----- Supplied data -----

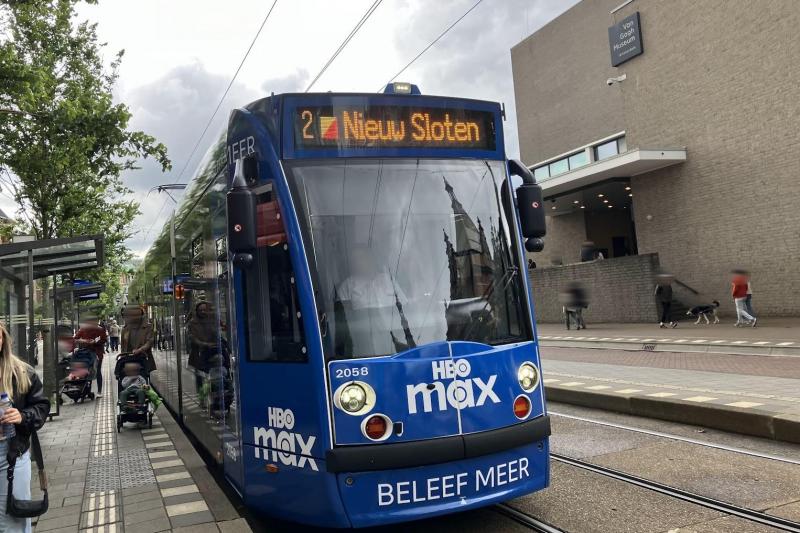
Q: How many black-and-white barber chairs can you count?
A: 0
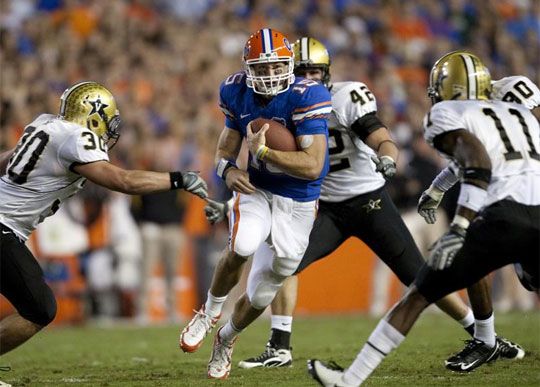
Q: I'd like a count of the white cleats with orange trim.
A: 2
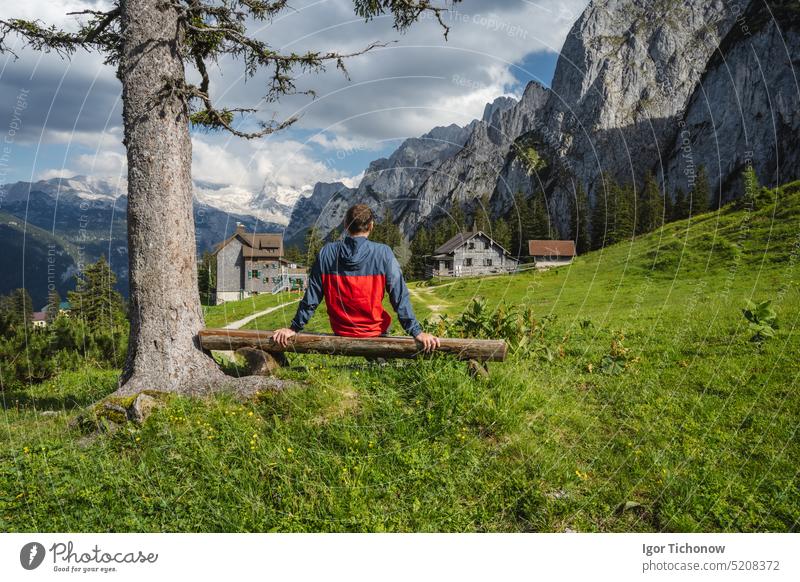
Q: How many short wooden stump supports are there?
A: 2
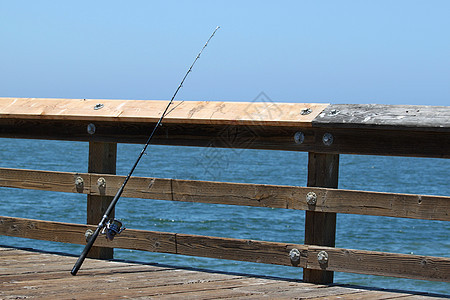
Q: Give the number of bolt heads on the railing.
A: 12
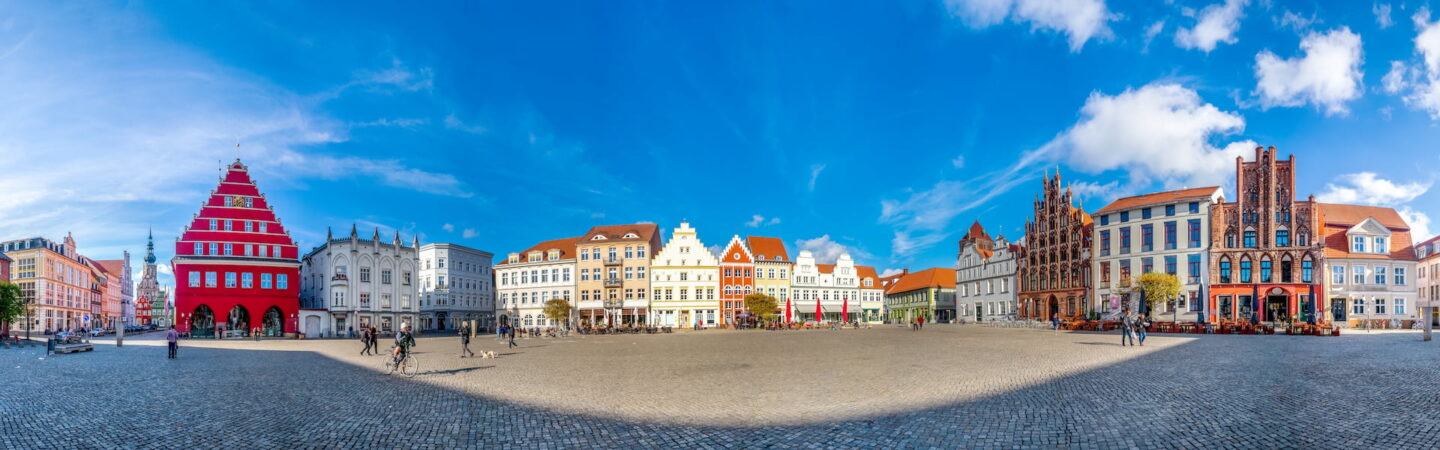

-----

**Problem to work on**
Out of the entries, pull every line that mentions "count".

**Reply to the task**
Q: How many black-and-white barber chairs can you count?
Q: I'd like a count of the white cleats with orange trim.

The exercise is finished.